One notable change in China’s business dealings with the West is that it is no longer necessary to have a Chinese partner to establish a presence in the country. In fact, in the medical device sector, having a local manufacturer might actually be a disadvantage. Chinese manufacturers may not be familiar or compliant with current good manufacturing practices, and quality system regulations, for example.
Working with the China-based division of a global design and manufacturing services firm rather than a local Chinese company can offer the best of both worlds – not only for intellectual property protection but also to gain a partner with a better understanding of international standards and experience in addressing multinational requirements, particularly sourcing and logistics.
While the global economy has made the world much smaller, material acquisition can still present availability and logistical challenges. Extra expenses from utilizing the existing supply chain to support distant operations can quickly erode benefits from lower-cost manufacturing in China. Therefore, manufacturers should consider expanding their approved supplier lists to include local or regional companies.
A red flag when considering outsourcing in China is the risk to intellectual property. China has become skillful at duplicating goods; therefore a device company should conduct a risk assessment, beginning with an evaluation of the potential exposure. Selecting a China-based provider that is part of a non-Chinese company can substantially mitigate risk. Knowing that the China-based provider’s parent understands, has experience with and honors the intent of intellectual property agreements can increase confidence in the partnership.
It is essential to evaluate a manufacturing partner based upon their total value proposition – not just cost-effectiveness and location but also expertise in all elements of the process. Whether the company’s goal is cost reduction or market penetration, it can be achieved with the right design and manufacturing services partner.
A medical device manufacturer seeking a global manufacturing company with China operations must ask several important questions. Ask yourself this: Does the company possess the required manufacturing capabilities as well as process and quality controls to ensure consistent and compliant production? Have they been certified to the requisite standards (ISO 9000, 14000 and 13485, for example)? Are you conducting onsite facility audits to ensure that these elements are adequately addressed?
The world continues to change as economies ebb and flow through economic turbulence.

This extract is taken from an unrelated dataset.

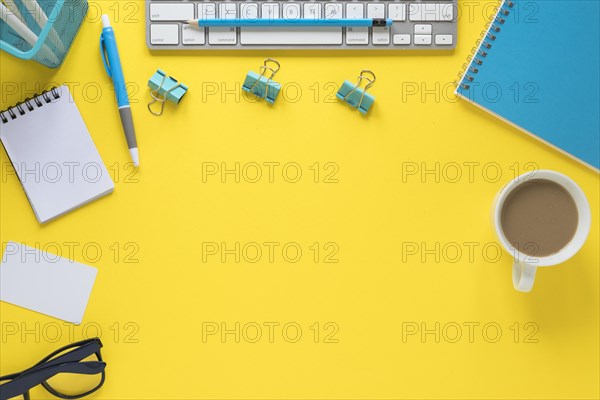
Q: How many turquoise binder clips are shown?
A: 3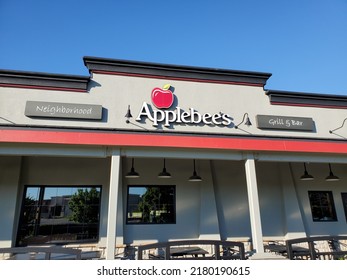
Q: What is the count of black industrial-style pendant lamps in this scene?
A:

As China moves up the innovation ladder, providing attractive business benefits in spite of a slow economy, critical steps must be taken to ensure an informed manufacturing partner. Can your company afford to risk a venture in China without considering the quality of your manufacturing partner? The short term savings might seem attractive, but the implications of an unprepared manufacturing partner might actually reduce or negate any savings. Can your company afford to take this risk? What are you doing to ensure a successful investment in China?